**REQUIREMENT**
Give each record below again, without a single difference.

*** Opening THE INPUT ***

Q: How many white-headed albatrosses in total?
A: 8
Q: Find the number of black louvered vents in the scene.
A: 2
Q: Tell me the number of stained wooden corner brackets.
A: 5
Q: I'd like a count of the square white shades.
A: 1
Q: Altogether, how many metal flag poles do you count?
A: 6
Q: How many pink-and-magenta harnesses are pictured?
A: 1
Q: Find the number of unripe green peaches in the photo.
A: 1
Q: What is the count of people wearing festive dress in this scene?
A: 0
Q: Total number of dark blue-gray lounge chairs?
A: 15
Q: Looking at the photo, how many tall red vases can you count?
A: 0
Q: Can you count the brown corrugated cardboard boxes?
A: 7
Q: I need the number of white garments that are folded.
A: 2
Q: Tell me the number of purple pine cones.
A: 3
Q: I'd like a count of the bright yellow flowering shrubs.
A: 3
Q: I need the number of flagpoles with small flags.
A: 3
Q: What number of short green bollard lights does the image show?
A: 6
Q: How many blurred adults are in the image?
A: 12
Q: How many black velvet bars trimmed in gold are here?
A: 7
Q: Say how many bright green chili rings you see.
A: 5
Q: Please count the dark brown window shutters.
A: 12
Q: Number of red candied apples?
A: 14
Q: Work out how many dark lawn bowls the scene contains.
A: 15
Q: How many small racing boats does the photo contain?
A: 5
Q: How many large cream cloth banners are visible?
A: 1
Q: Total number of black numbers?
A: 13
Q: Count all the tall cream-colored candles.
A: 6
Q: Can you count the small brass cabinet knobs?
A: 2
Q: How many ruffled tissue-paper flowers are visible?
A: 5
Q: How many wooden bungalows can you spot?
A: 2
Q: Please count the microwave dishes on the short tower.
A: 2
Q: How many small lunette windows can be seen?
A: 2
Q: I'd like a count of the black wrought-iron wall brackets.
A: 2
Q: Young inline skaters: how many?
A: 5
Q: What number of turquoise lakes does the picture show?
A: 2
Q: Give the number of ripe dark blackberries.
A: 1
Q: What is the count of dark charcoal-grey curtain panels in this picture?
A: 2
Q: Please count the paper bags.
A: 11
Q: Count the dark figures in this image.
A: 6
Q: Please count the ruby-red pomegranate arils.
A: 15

*** Closing THE INPUT ***

**TASK OUTPUT**
Q: How many white-headed albatrosses in total?
A: 8
Q: Find the number of black louvered vents in the scene.
A: 2
Q: Tell me the number of stained wooden corner brackets.
A: 5
Q: I'd like a count of the square white shades.
A: 1
Q: Altogether, how many metal flag poles do you count?
A: 6
Q: How many pink-and-magenta harnesses are pictured?
A: 1
Q: Find the number of unripe green peaches in the photo.
A: 1
Q: What is the count of people wearing festive dress in this scene?
A: 0
Q: Total number of dark blue-gray lounge chairs?
A: 15
Q: Looking at the photo, how many tall red vases can you count?
A: 0
Q: Can you count the brown corrugated cardboard boxes?
A: 7
Q: I need the number of white garments that are folded.
A: 2
Q: Tell me the number of purple pine cones.
A: 3
Q: I'd like a count of the bright yellow flowering shrubs.
A: 3
Q: I need the number of flagpoles with small flags.
A: 3
Q: What number of short green bollard lights does the image show?
A: 6
Q: How many blurred adults are in the image?
A: 12
Q: How many black velvet bars trimmed in gold are here?
A: 7
Q: Say how many bright green chili rings you see.
A: 5
Q: Please count the dark brown window shutters.
A: 12
Q: Number of red candied apples?
A: 14
Q: Work out how many dark lawn bowls the scene contains.
A: 15
Q: How many small racing boats does the photo contain?
A: 5
Q: How many large cream cloth banners are visible?
A: 1
Q: Total number of black numbers?
A: 13
Q: Count all the tall cream-colored candles.
A: 6
Q: Can you count the small brass cabinet knobs?
A: 2
Q: How many ruffled tissue-paper flowers are visible?
A: 5
Q: How many wooden bungalows can you spot?
A: 2
Q: Please count the microwave dishes on the short tower.
A: 2
Q: How many small lunette windows can be seen?
A: 2
Q: I'd like a count of the black wrought-iron wall brackets.
A: 2
Q: Young inline skaters: how many?
A: 5
Q: What number of turquoise lakes does the picture show?
A: 2
Q: Give the number of ripe dark blackberries.
A: 1
Q: What is the count of dark charcoal-grey curtain panels in this picture?
A: 2
Q: Please count the paper bags.
A: 11
Q: Count the dark figures in this image.
A: 6
Q: Please count the ruby-red pomegranate arils.
A: 15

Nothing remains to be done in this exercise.